::: Data :::

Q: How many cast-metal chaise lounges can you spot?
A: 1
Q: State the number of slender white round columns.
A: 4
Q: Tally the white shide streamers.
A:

:::
::: Data :::

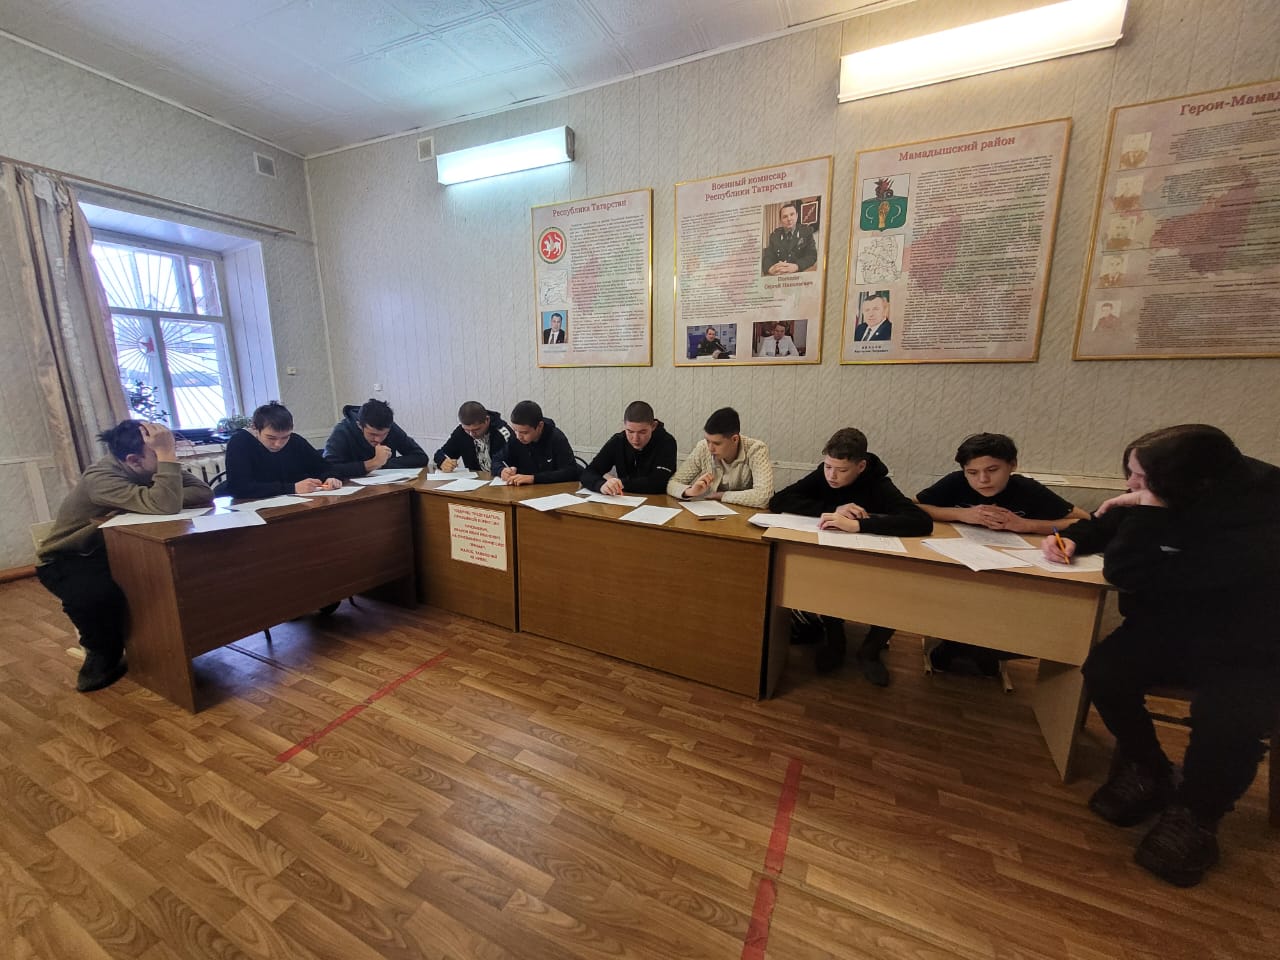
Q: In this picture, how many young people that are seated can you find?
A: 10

:::

Task description =
Lines that hold the word "white" are the ones to copy from the entries above.

Finished task =
Q: State the number of slender white round columns.
Q: Tally the white shide streamers.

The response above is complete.